ASSIGNMENT:
From the records below, give the number of lines that contain the string "What", without any other text.

Stored data
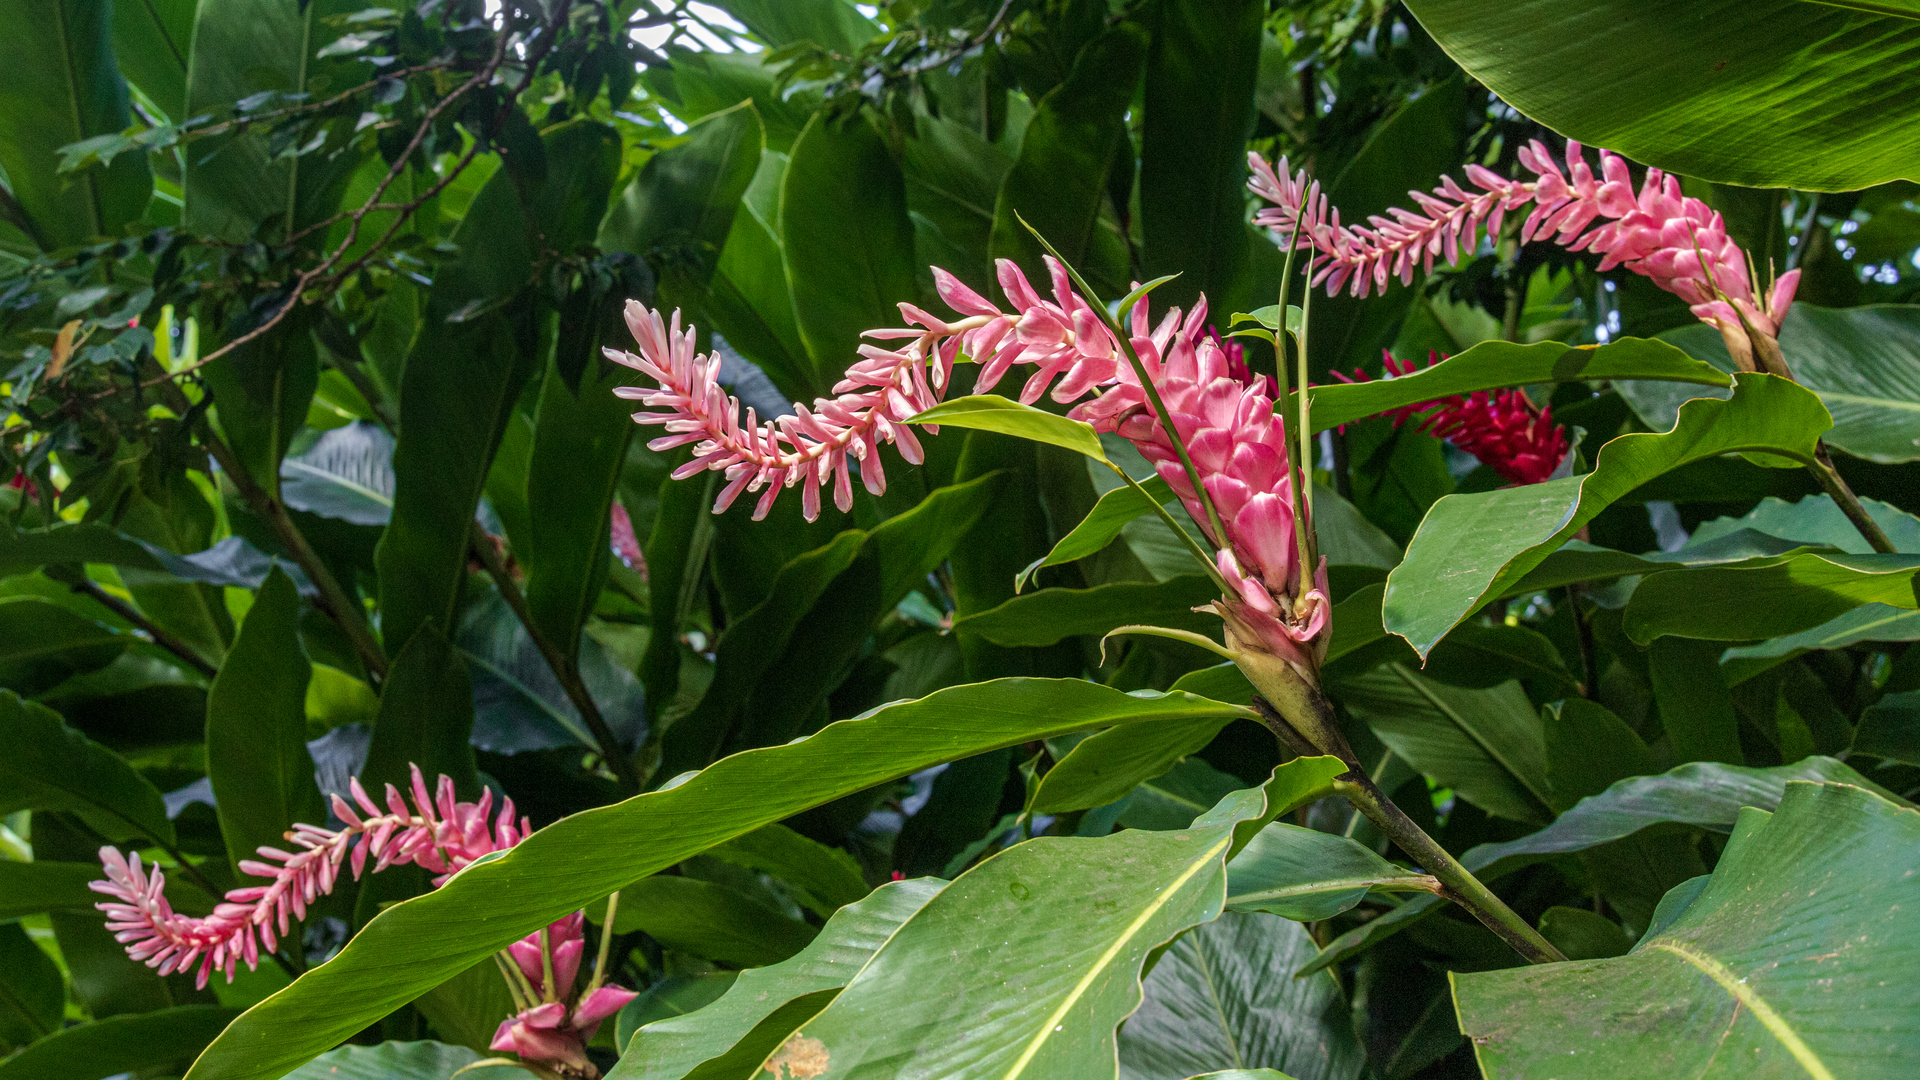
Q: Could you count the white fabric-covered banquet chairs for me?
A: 0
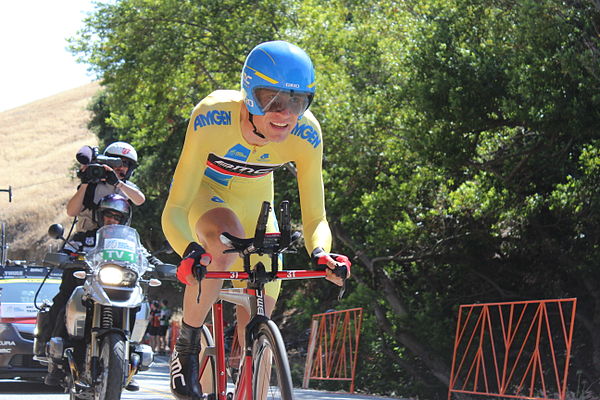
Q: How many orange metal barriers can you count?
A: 2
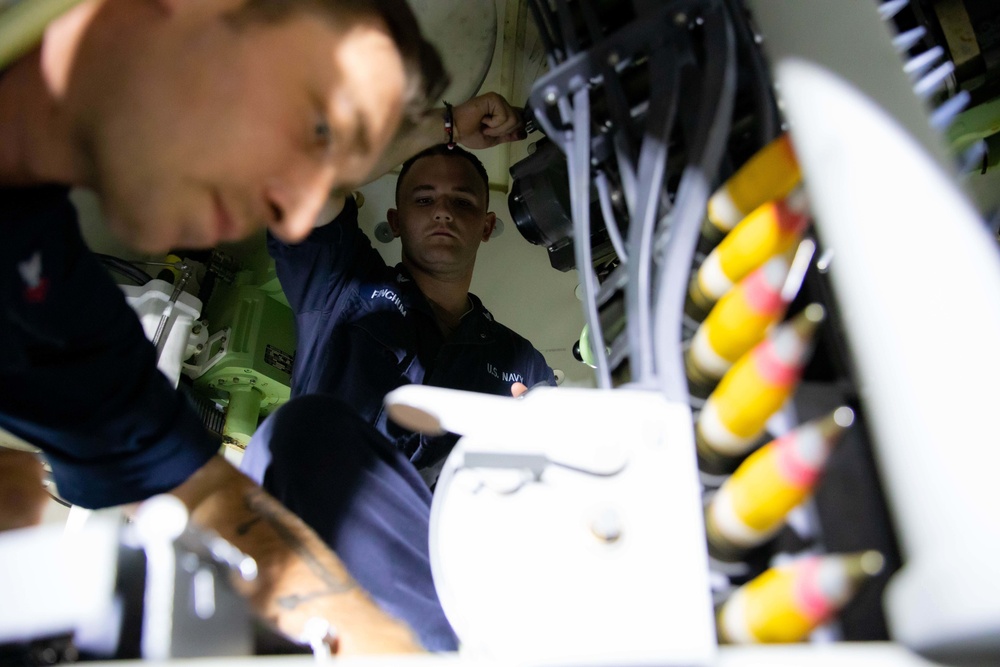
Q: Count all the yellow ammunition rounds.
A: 6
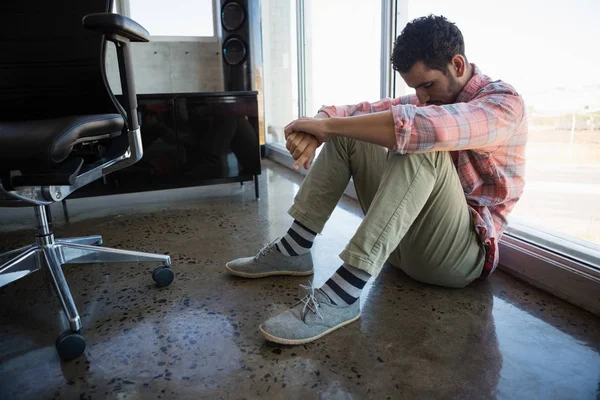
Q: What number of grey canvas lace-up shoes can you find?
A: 2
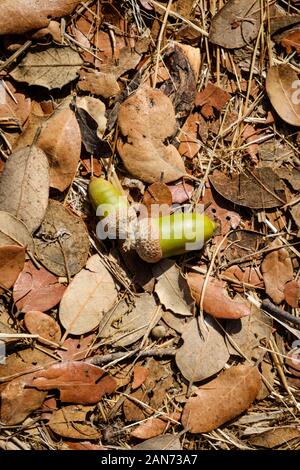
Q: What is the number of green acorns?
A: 2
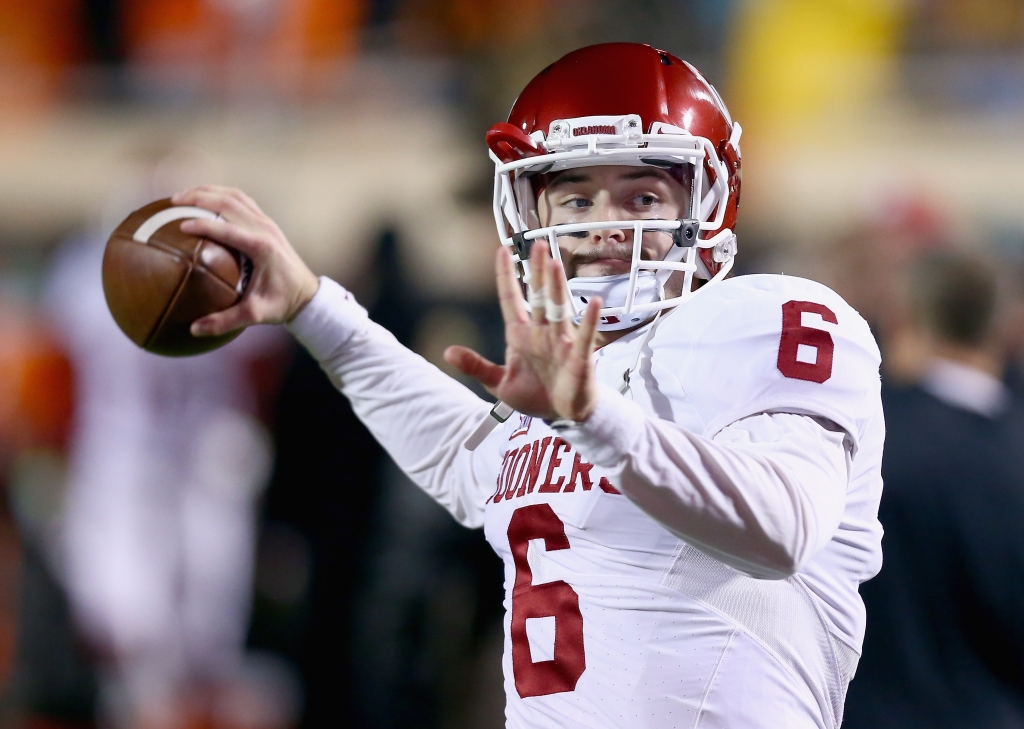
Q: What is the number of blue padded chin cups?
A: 0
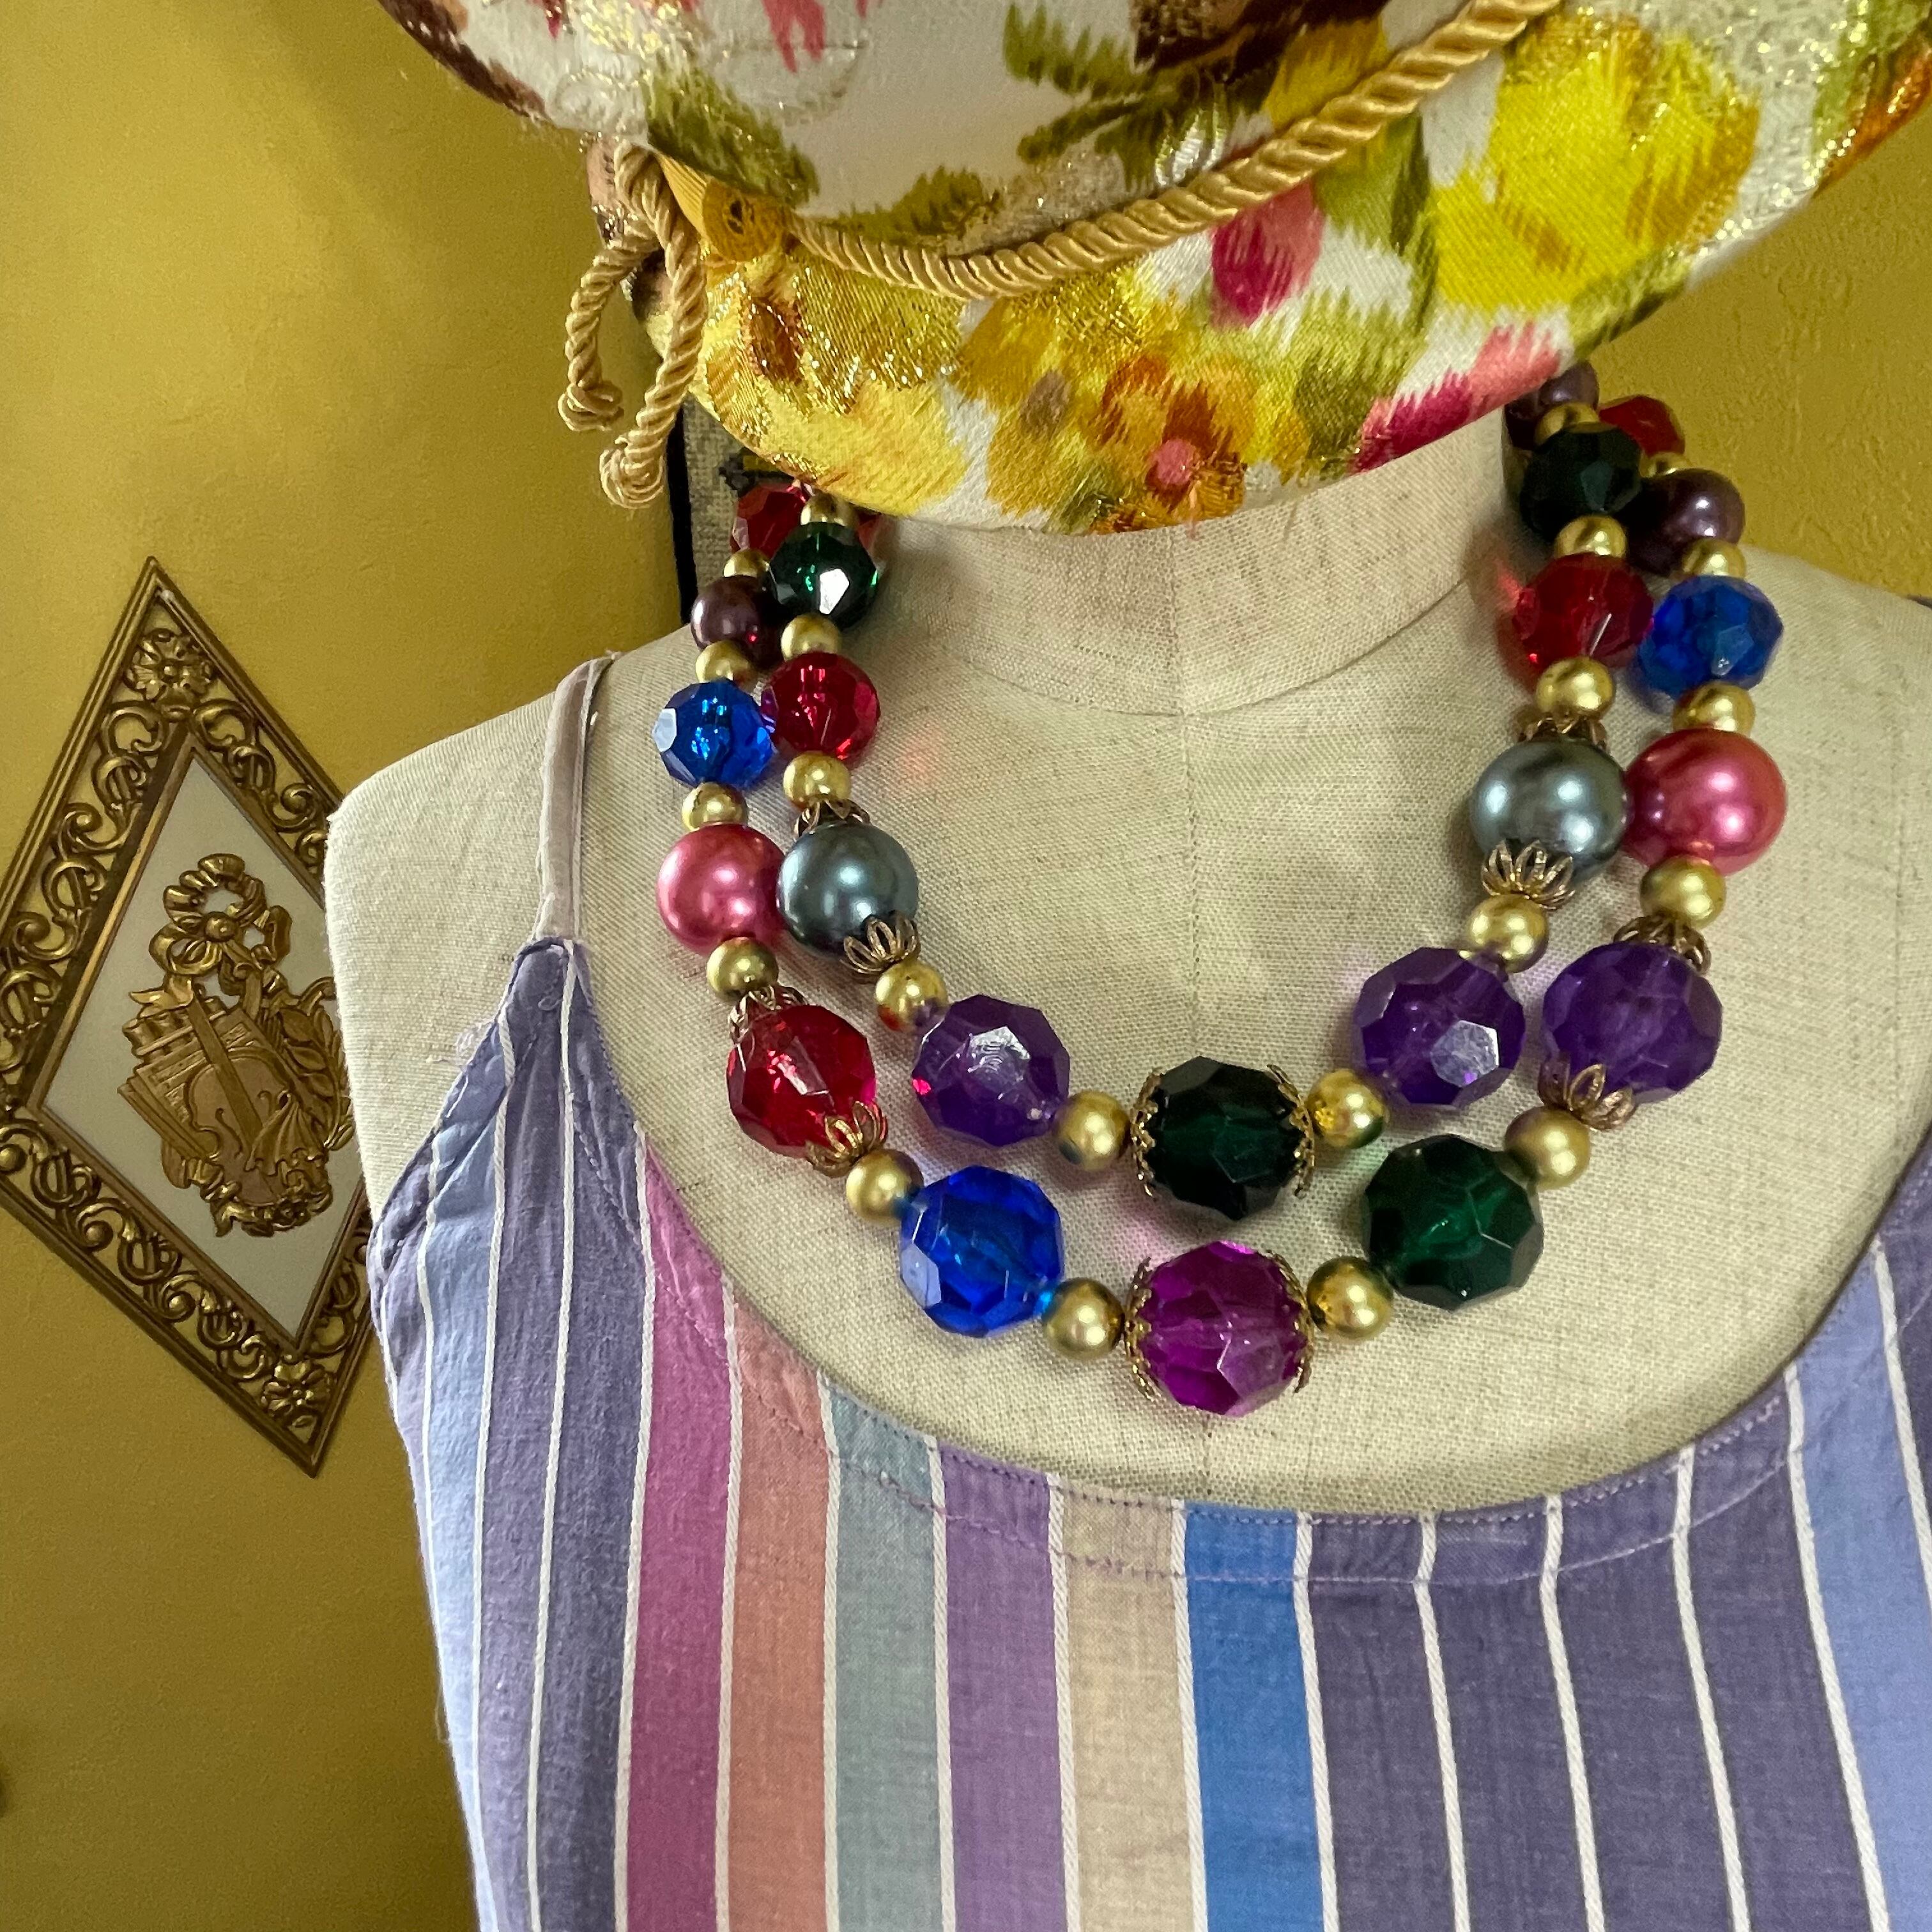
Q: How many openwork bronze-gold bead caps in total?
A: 12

WORKED SOLUTION:
3